A Liberal government should treat everyone who calls Australia home as citizens, not subjects. This approach, and only this approach, is congruent with our ethical values.
I respect the rights of individuals, within the constraints of just laws, to take calculated risks and to make choices for themselves. This is what it is to be human. This is what it is to live in a modern democracy. This is what we fought two world wars to preserve.
If we want to stay relevant on the global stage as the rest of the world opens up, we will need to learn to live with this infection much as we have learned to live with other infections and health risks. Don’t ever listen to a politician who can promise to keep you completely safe. They are selling you a lie to buy votes.
International travel and immigration are this nation’s lifeblood. Our isolationism is leading to widespread labour shortages in the agriculture, hospitality, education and tourism sectors. We cannot expect our own airlines, let alone international carriers, to continue to operate where there is no capacity for overseas travel. Mandatory hotel quarantine for aircrew and passengers needs to be replaced with less onerous alternatives. ‘’Fortress Australia’ is rapidly becoming “Prison Australia”.

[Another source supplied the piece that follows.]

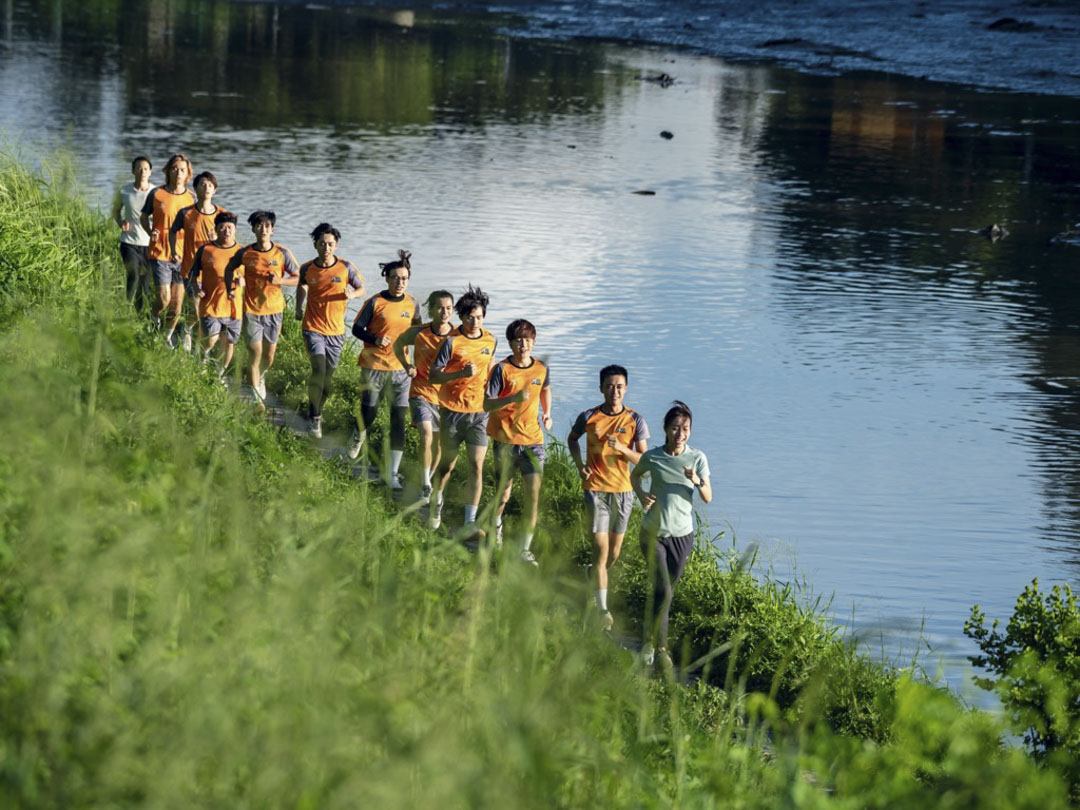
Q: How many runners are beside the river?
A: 12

As your Prime Minister, I desire a return to normality, not just Covid-normality. I will strive to achieve this, and I am willing to stake my re-election on this aspiration. My government will set to work immediately on a timeline on reopening our nation for business. I call on our CEO’s to ask their employees to return to the workplace so that our cities may thrive again.
I will call for an urgent re-evaluation of the viability of the National Cabinet given its poor track record on collaboration, flexibility and creative problem solving. The Commonwealth will allocate GST revenues based on the capacity of states to manage the virus without resorting to restrictive practices. There will be no more ‘lockdown payments’. We will instead provide tax relief for small businesses who have been unfairly prohibited from operating, and will seek to freeze wages across the public sector.

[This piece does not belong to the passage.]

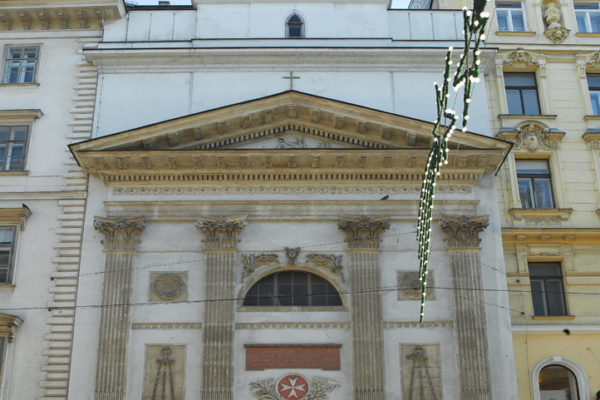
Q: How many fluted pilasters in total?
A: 4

The Commonwealth will institute an immediate relaxation of the rules preventing Australians from travelling overseas, and will demand that states increase their caps on international arrivals.
In future, the opinions and medical advice of our CHO’s will be evaluated in the broader healthcare and socioeconomic contexts, and shall be subjected to scrutiny and dispassionate cost/benefit analysis.
I believe that all Australians should be permitted to participate fully their lives with minimal interference by government, and must be allowed to make individual choices about the levels of risk they are willing to accept.
My fellow Australians, I remind you that we are one and free. The greatest threat to our unity and freedom is not from this virus, but from our response to it.